Unos días después me llamó mi padrino, el que me transmitió el mensaje: “¿Y el grupo, Virgilio?” “De eso quiero hablarte. Bebí.” “Está bien.” “No. ¿Cómo que está bien?” Sentía que me moría. “Sí, está bien. Tú no tienes problemas con tu manera de beber, tú no; eres un borracho, pero problemas no tienes.” “No. Sí tengo. Siento que me muero.” “No”, me dijo, “para llegar a un grupo de A.A. hay que tocar fondo, y a ti te falta, tiene que sucederte algo fuerte para que toques fondo verdaderamente, estás muy entero. Te falta fondo… si es que eres enfermo alcohólico. Toca fondo, y entonces tendrás la oportunidad de llegar… si eres alcohólico.” “No, ya no quiero, sí soy enfermo alcohólico.” “Está bien. Pero ya no te voy a decir nada. Te estimo mucho, no quiero perder tu amistad. Si quieres llegar, ya sabes dónde es. Nadie puede dejar de beber por ti. Si quieres dejar de beber, tienes que hacerte responsable de tu vida.”

Era un 10 de mayo, y había invitado a la compañera a cenar. Ya no me decía nada, ya no me creía. Bebí dos sangrías, y cuando iba a empezar la tercera algo me dijo: “Si la bebes, no llegas. Y sabes que eres enfermo alcohólico”. Entonces le dije que se fuera a casa. Se me quedó mirando: “Ya la agarraste, ¿verdad?” “No.” Porque siempre le hacía eso. Al final se fue, tomé un taxi y llegué al Grupo Hamburgo de A.A. Ya había terminado la junta normal. En aquella época llegaban muy pocos alcohólicos, porque nadie transmitía el mensaje, y si lo hacían era de tú a tú. Generalmente vivían como en catacumbas, encapuchados, como si sintieran vergüenza de militar en un grupo de A.A.

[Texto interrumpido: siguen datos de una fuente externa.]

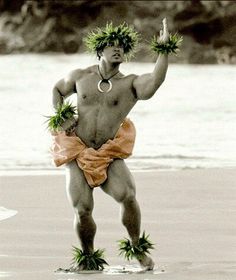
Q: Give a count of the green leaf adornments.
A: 5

Los compañeros se alegraron: “¿Cómo estás? ¿Ahora sí vas a pasar a tribuna? ¿Ahora sí vas a regalarnos tu historial?” “Sí.” Abrieron un maratón y me pasaron a tribuna. Cuando bajé, comenzaron a subir para hacerme conciencia. Llegó el momento en que mi padrino, como a eso de las tres de la madrugada, me comentó: “Oye, te están tratando como recaído, y tú no eres recaído. Los voy a parar”. “No. Déjalos.” “¿Déjalos?” “Sí. Déjalos”, le dije. “Mira, si me marcho a casa, me muero, siento que se me para el corazón, que no voy a amanecer. Las noches son infernales. No. Déjalos, que digan lo que quieran, porque me estoy sintiendo bien.” Y me quedé. Gracias a Dios, desde ese momento, y de esto hace ya algunas 24 horas, no me he vuelto a llevar esa primera copa a la boca. El mundo cambió. Y comenzó esta maravillosa aventura.

Virgilio A., XXXVI Aniversario del Movimiento Internacional 24 Horas de A.A.